● **Try it**
Give only the number of lines in these records that contain the word "Please".
═══ Provided entries
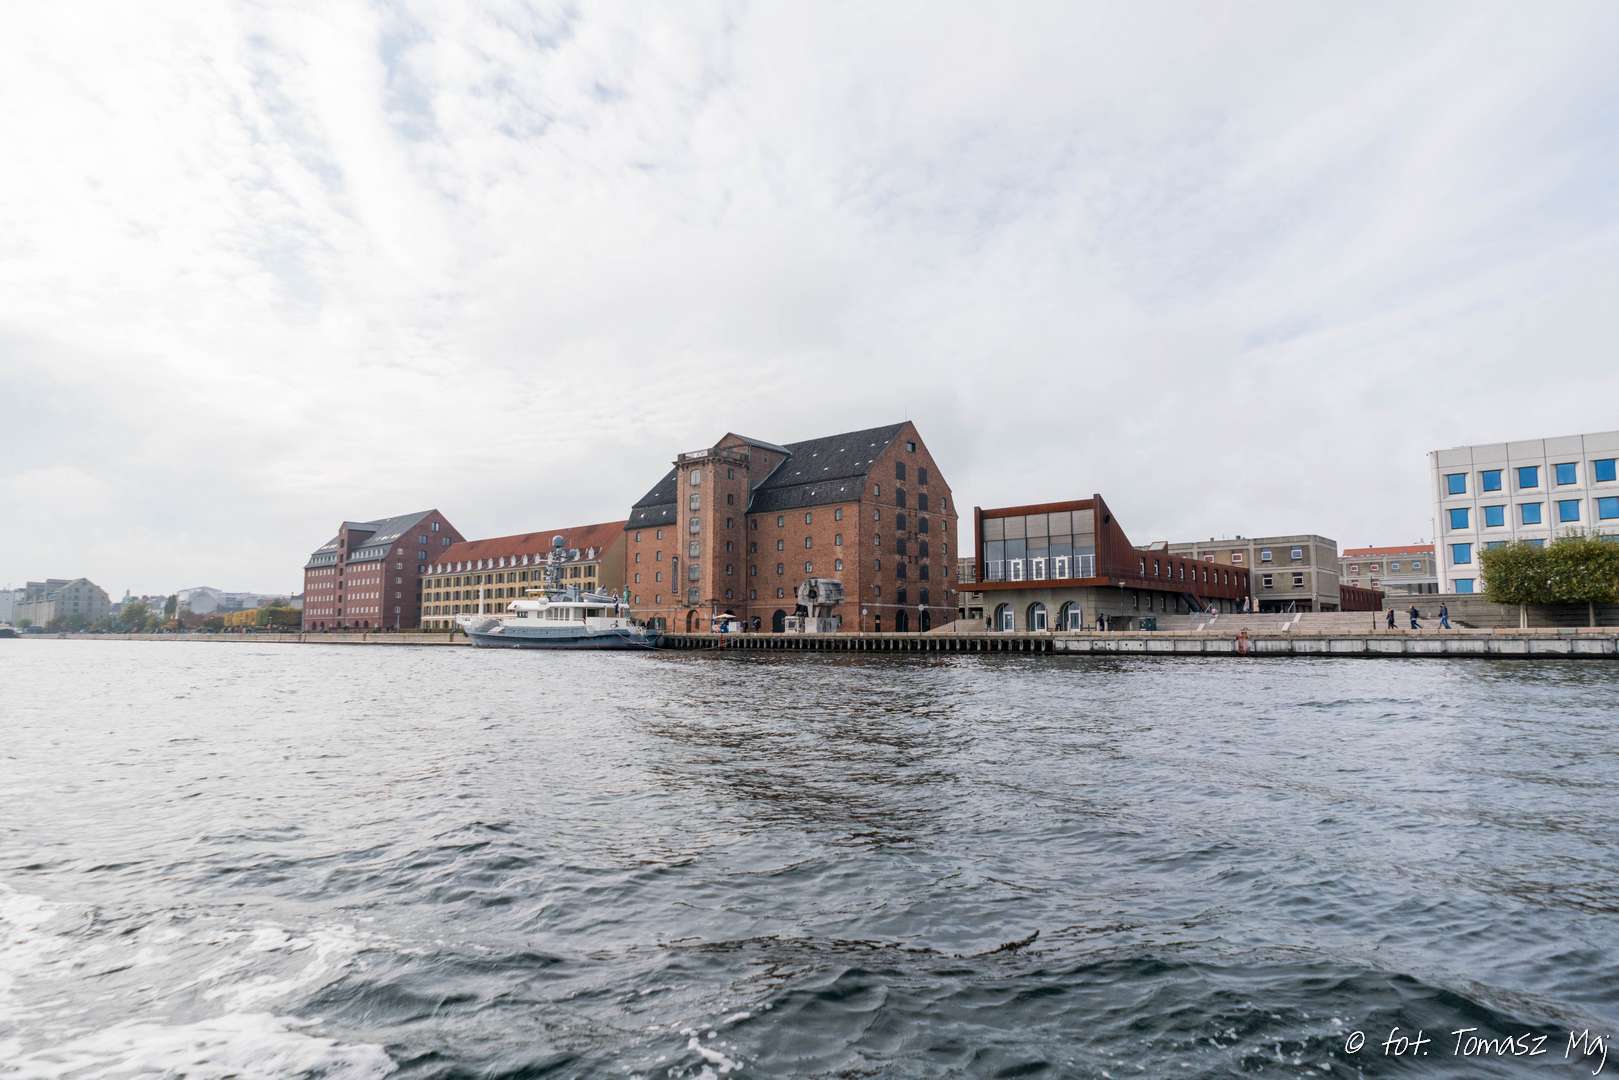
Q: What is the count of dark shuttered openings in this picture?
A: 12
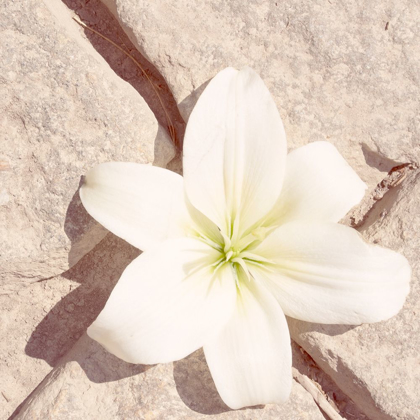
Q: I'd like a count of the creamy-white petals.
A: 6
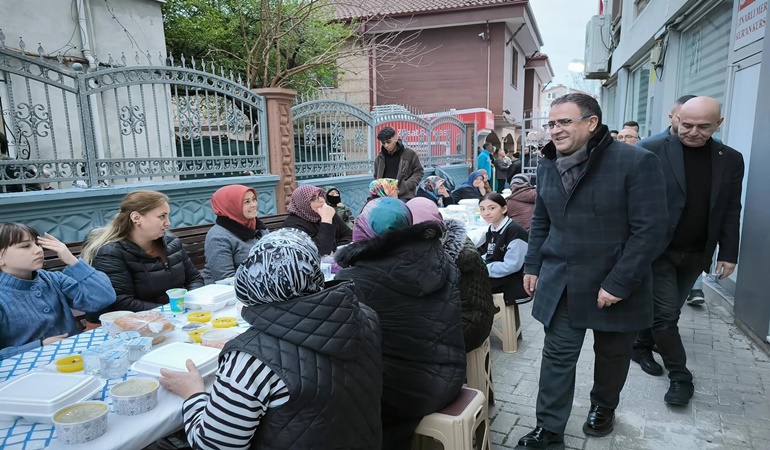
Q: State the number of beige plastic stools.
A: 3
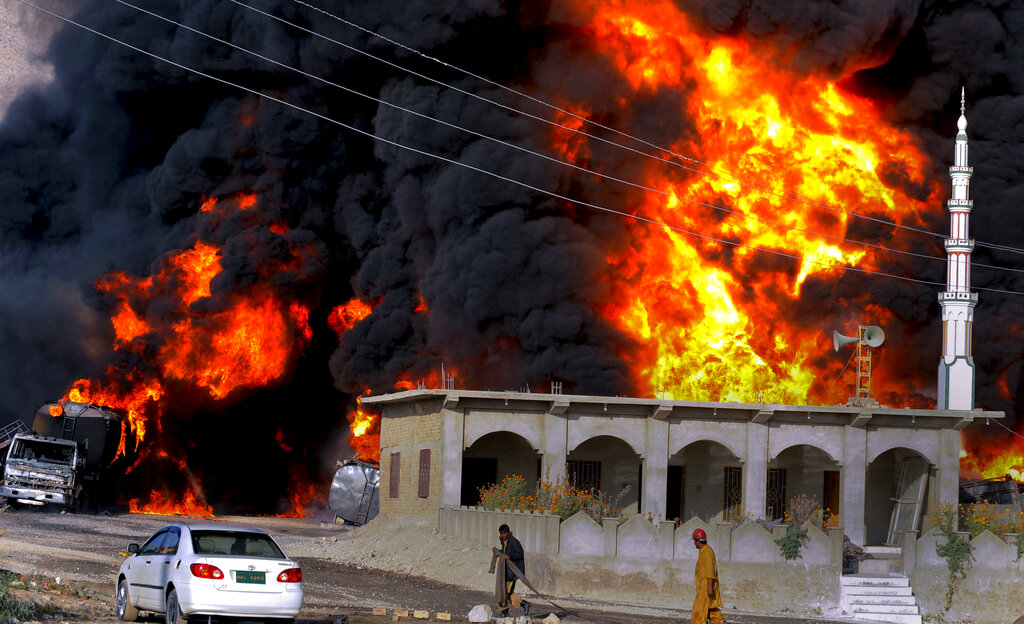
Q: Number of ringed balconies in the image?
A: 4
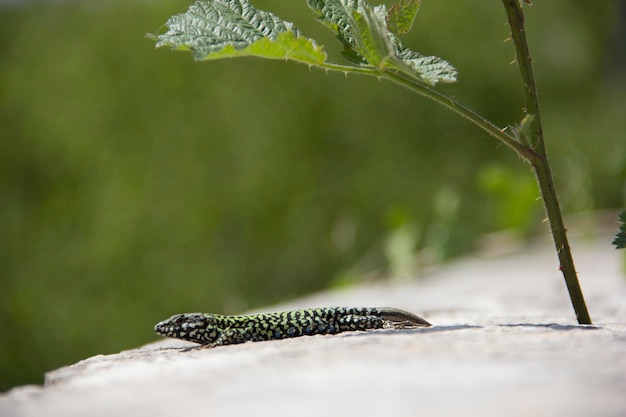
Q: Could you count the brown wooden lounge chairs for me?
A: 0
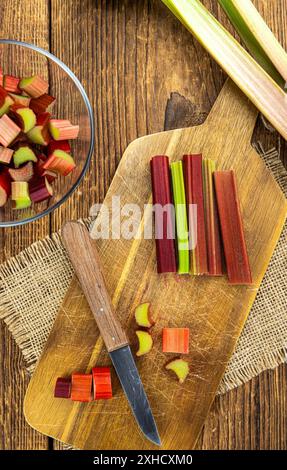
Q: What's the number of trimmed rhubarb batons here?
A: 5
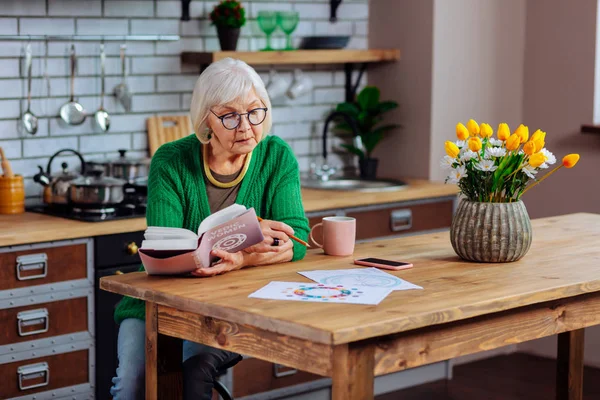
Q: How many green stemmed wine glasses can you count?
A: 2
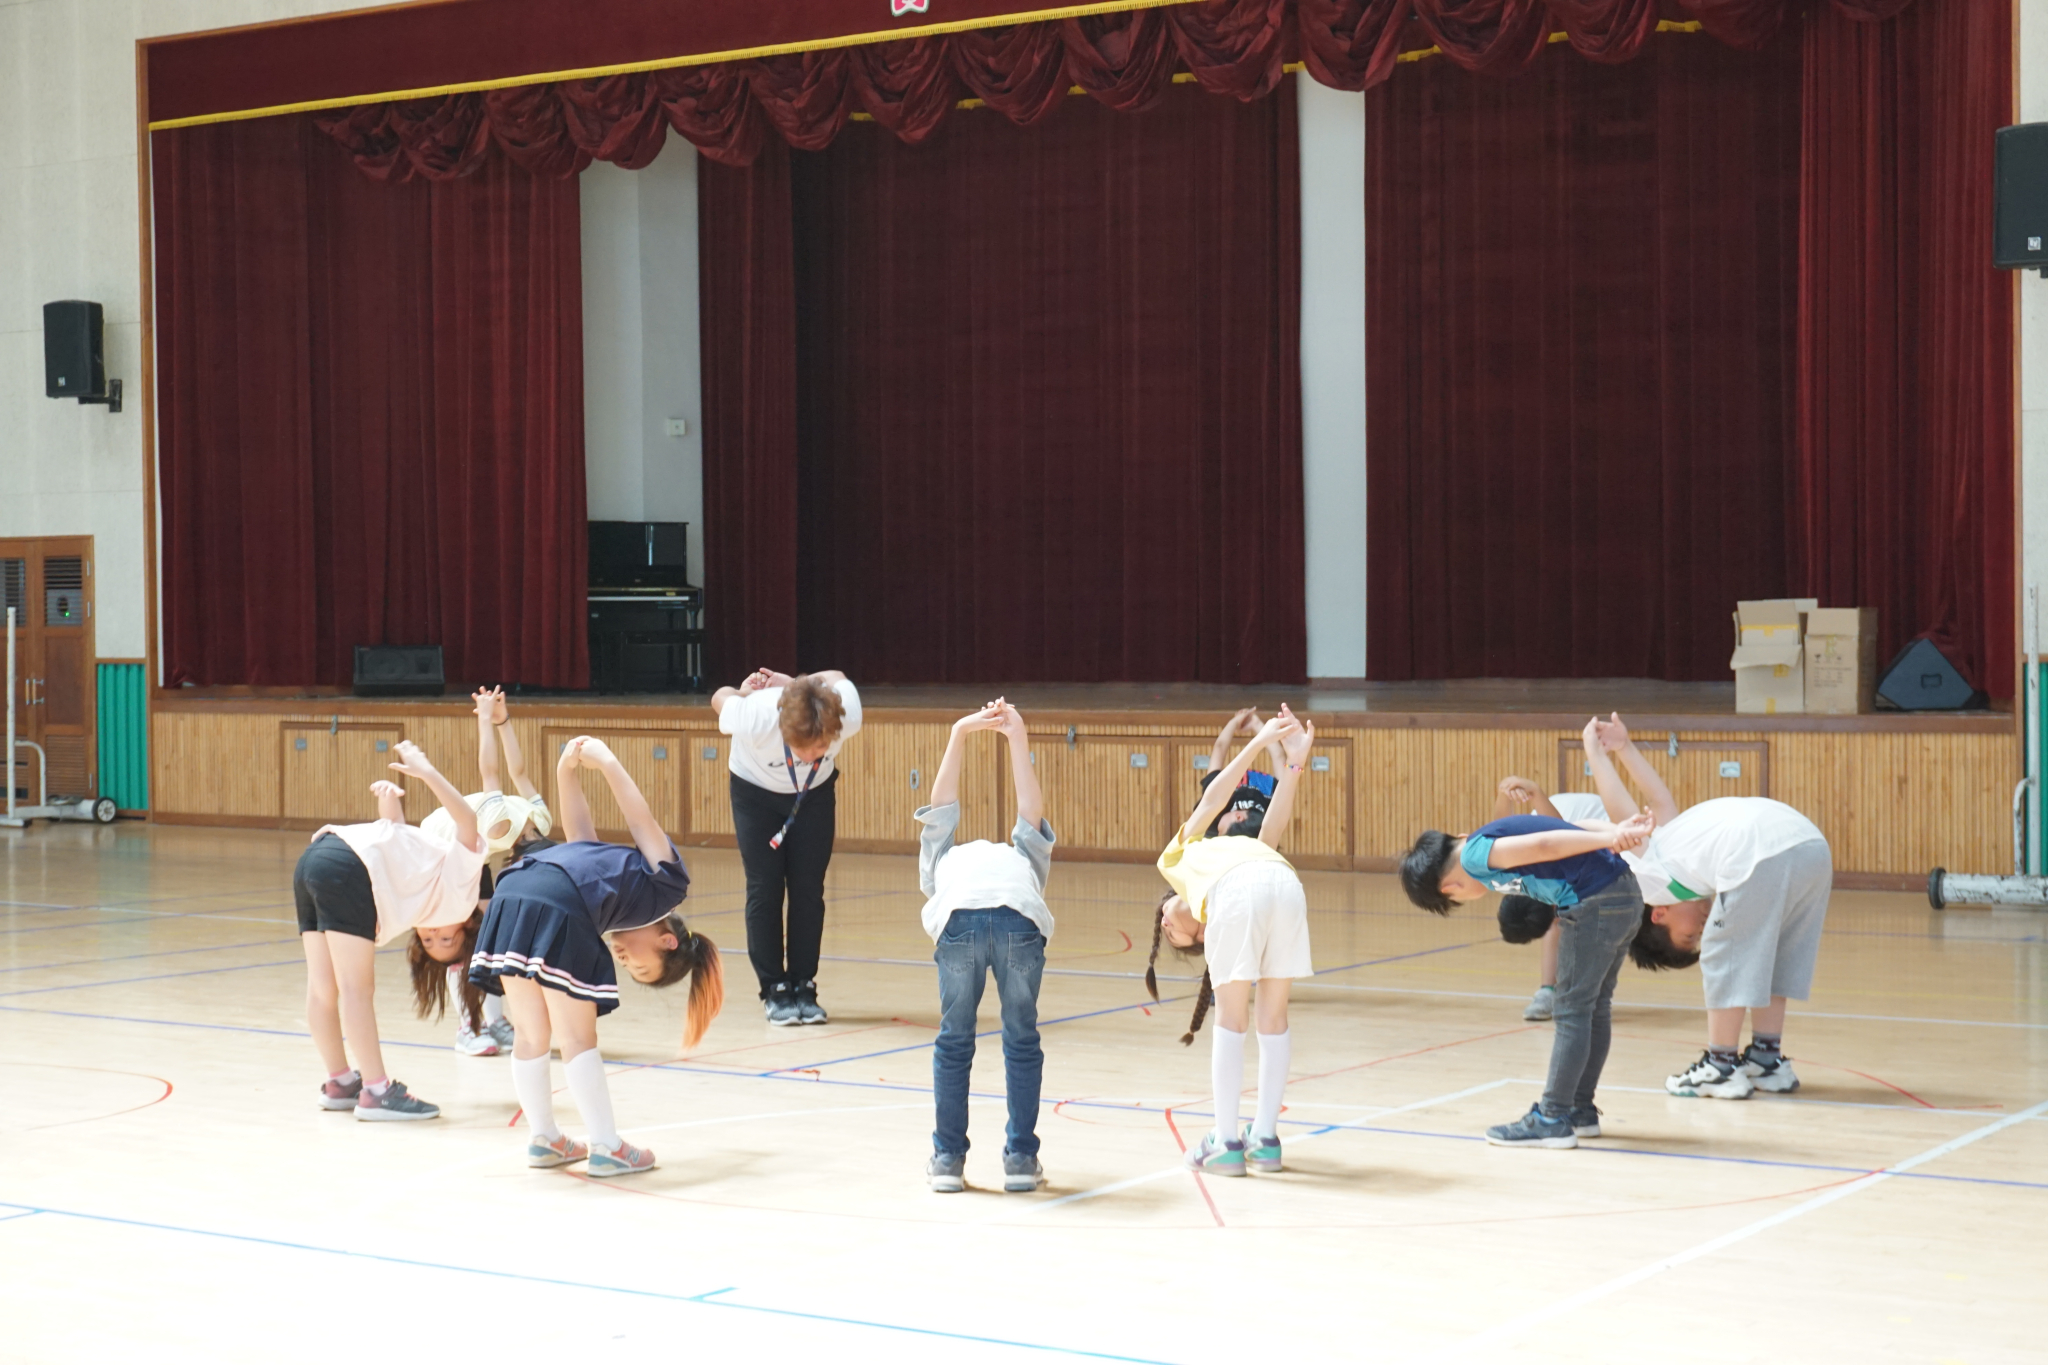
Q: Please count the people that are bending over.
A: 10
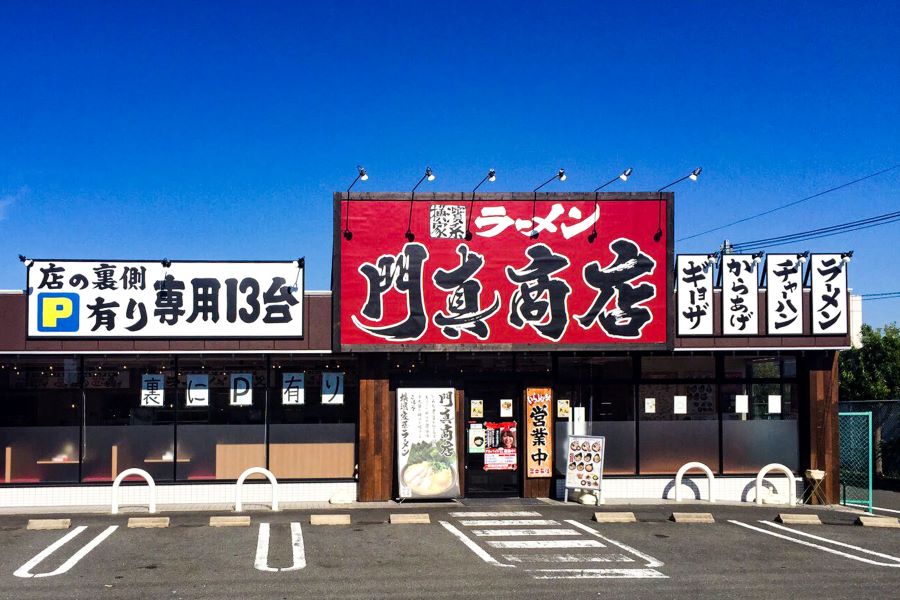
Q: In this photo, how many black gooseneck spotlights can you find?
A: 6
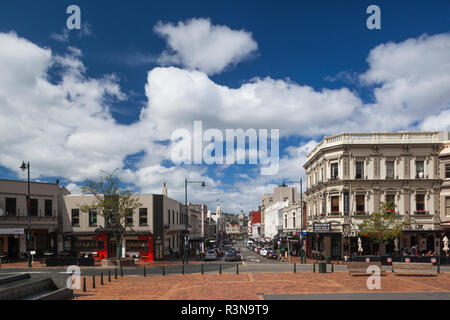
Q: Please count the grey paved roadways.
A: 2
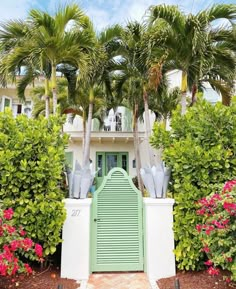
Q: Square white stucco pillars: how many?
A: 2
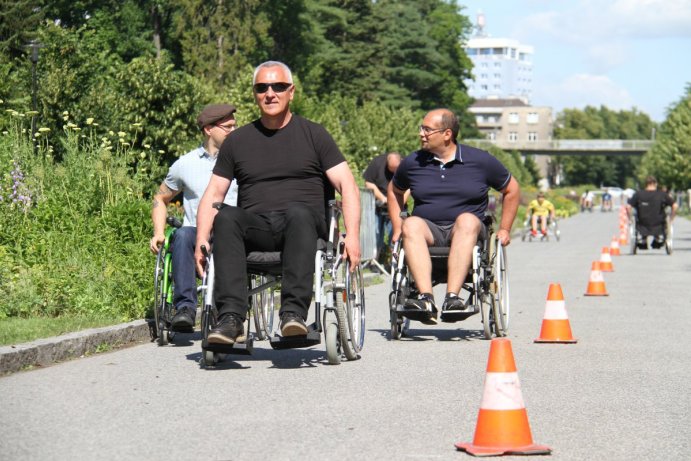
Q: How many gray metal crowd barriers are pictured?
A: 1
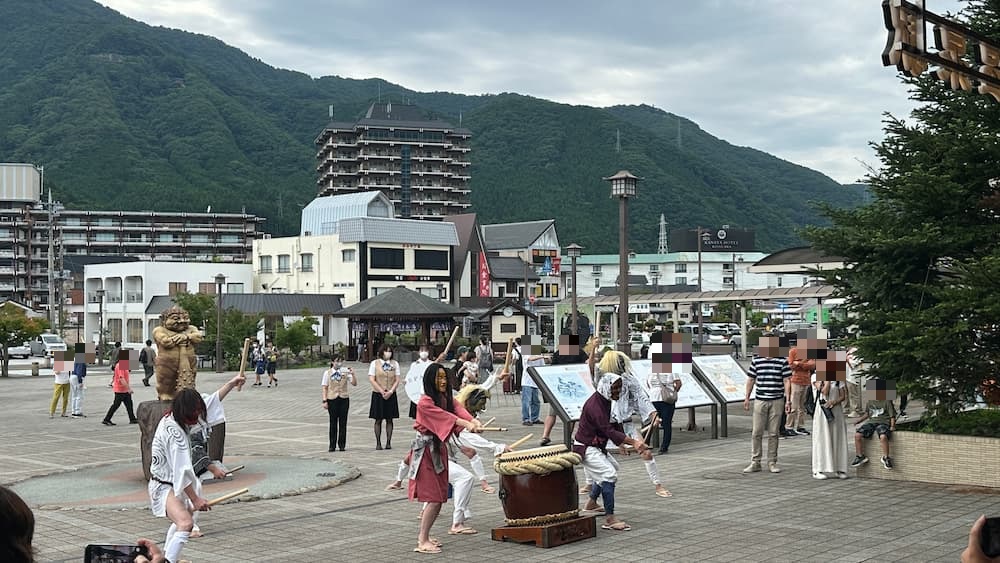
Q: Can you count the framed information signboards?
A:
══════
● **Reply**
2